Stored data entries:
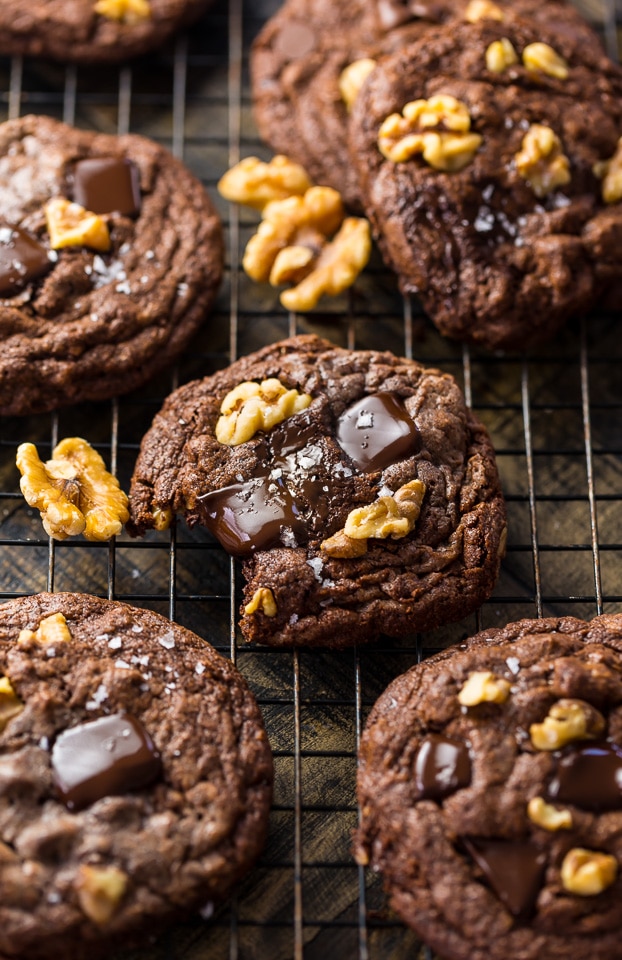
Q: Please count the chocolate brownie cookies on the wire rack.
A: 7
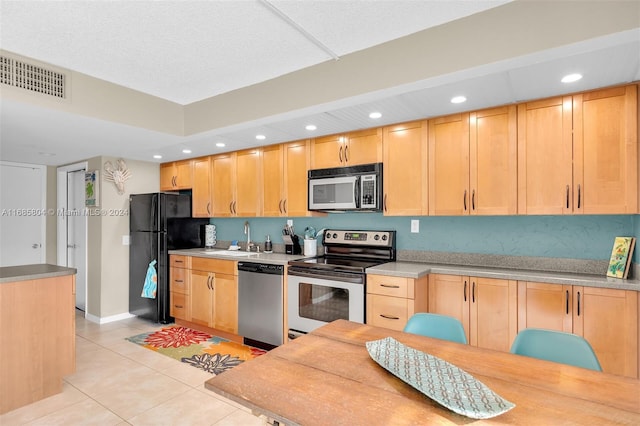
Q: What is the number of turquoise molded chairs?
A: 2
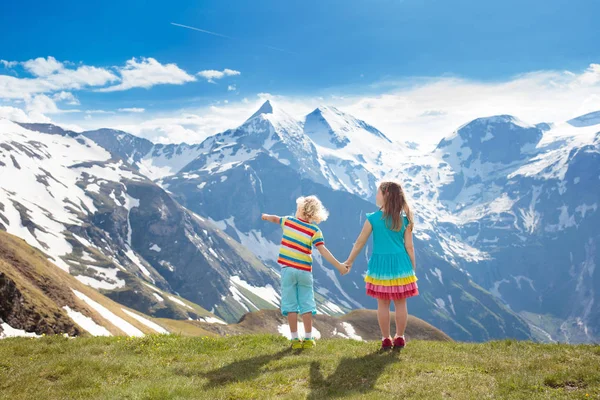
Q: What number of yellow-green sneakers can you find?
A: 2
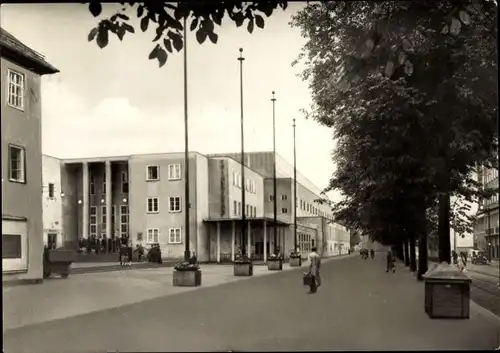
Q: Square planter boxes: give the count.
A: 4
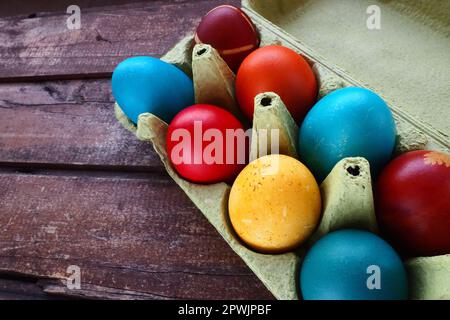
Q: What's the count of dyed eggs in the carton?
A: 8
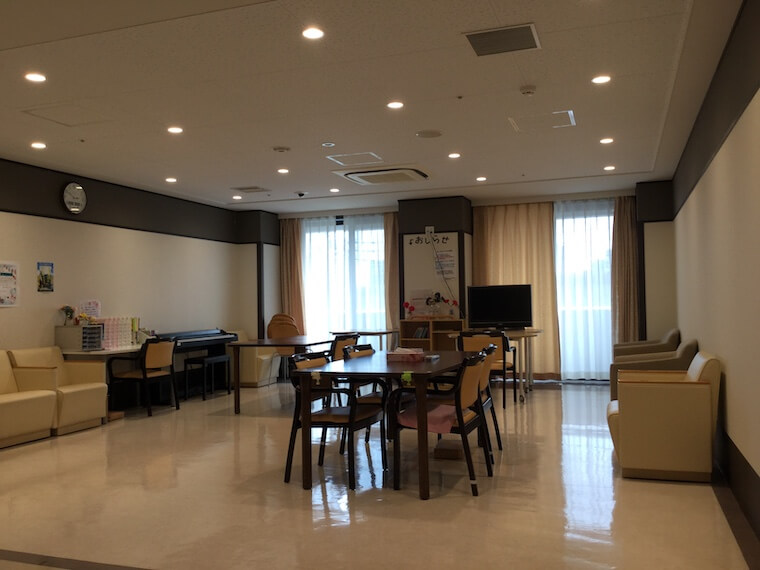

Task brief =
Print each record exactly as it stands, skipping the pictures.

Exercise result =
Q: Please count the chocolate brownie cookies on the wire rack.
A: 7
Q: What is the number of turquoise molded chairs?
A: 2
Q: What number of yellow-green sneakers can you find?
A: 2
Q: Square planter boxes: give the count.
A: 4
Q: What's the count of dyed eggs in the carton?
A: 8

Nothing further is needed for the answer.